I haven’t dipped into black and white photography in many years. In a technical sense, the images in this post are monochrome rather than B&W. There aren’t many pixels in these images that are truly black or white. With that aside, I should mention that I don’t tend toward precision. I’m the kind of person who thinks napkins are redundant if paper towels are on hand. When I write B&W, I really mean monochrome.
I used to do photo walks with my camera set to B&W, but then I read a digital photography tip that eroded my interest in it. It’s a tip that is so widespread that it meets the criteria of common knowledge I suppose: shoot in color and change to monochrome during post-processing. It’s simple to take color away but almost impossible to add it (with fidelity) to a monochrome image. I can see the wisdom of this practice. There’s the serendipity of colliding with the unusual. I wouldn’t want to miss a color picture of clowns training falcons in the wild, for instance.
The problem with this approach is that, for me at least, shooting in color tunes into a different way of seeing. I love highly saturated colors enriched further with morning or evening light. I just don’t have it in me to adopt a high-key, muted color style that is widespread on social media. When I take color photos, color is my highest priority. I don’t value light unless it deepens the color. I’ve tried flipping those images to monochrome while editing, but there’s not enough contrast left once the color is stripped away.
I’ve learned that I need to dial into a monochrome mode while I’m shooting if I want decent B&W images. Then my priority is light. A humble tree grabs my attention because it is lit in glory. I suppose B&W photography sharpens the fundamentals of the form: light and composition.
Shadows are deepest at the height of summer. It’s like the sun spills an inkwell in the shade.
For five years, my daughter and I lived in an apartment complex next to a pond that was home to dozens of mallard ducks. Looking back at that time, I so wish I’d taken more pictures of the ducks. I think I was paranoid that my neighbors would complain I was drifting too close to their patio doors with my camera. Our time there was so peaceful, and I didn’t want to disrupt it with conflicts, especially ones that were very avoidable.
There is no other place in town where the ducks visit so reliably. At the apartment pond, a few would stay all winter, keeping a quarter-acre circle of water fluid even in the dead of winter with their dabbling. It was there I learned that water in motion takes much longer to freeze.
In this post, I share one photo of the ducks from that era. The photo was originally in color, but the edit to black and white startled me in the best way. To my eyes, the loss of color makes the duck look as if they are made of paper and are floating on fluid glass.
This evening I discovered RedBubble.com, where you can upload your photos and digitized artwork and create all sorts of items imprinted with your images. I think I may order a print of this one.

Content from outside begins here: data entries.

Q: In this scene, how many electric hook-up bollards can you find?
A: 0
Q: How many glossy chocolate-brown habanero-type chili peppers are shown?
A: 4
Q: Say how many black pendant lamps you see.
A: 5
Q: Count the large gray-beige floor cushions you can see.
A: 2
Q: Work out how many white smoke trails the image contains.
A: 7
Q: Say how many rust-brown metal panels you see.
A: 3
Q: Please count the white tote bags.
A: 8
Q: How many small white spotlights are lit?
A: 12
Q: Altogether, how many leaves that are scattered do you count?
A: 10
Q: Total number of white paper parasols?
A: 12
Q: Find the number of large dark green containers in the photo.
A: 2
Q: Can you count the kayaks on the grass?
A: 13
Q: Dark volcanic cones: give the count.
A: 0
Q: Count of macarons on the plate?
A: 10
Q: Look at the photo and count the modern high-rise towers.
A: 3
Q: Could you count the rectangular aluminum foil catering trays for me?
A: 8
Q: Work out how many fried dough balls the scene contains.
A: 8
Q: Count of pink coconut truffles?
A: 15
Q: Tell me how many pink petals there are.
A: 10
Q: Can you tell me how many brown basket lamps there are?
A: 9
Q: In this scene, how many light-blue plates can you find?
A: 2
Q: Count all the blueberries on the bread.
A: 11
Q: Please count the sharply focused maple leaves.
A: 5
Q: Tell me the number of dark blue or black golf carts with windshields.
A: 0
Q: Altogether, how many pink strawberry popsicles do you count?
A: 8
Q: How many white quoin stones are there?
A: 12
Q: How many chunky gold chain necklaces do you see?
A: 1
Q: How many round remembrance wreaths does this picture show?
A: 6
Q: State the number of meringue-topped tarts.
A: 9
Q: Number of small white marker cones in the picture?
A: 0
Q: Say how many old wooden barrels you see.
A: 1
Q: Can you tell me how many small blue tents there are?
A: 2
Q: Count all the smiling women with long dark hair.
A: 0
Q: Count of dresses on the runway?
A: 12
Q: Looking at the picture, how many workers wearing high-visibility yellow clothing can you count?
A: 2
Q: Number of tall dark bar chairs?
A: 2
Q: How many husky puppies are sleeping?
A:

The light bouncing from the reservoir was so bright it laid bare the floaters in my eyes. This capture reminds me of getting a Bontempi organ for Christmas when I was child with a failed Dorothy Hamill haircut. On that organ, I picked out the melody to the alien signal from Close Encounters of the Third Kind. It was rare escape from my usual tone deafness.
Like fading to a dream in an old film, wherein the heroine relives the day she stopped caring about her rivals . . . and in this resignation, she saw that the only rival who mattered was herself.
This chair disappeared about an hour later, to the sound of a muffler scraping the road.
I like how water meters and manholes get laminated with asphalt and weeds.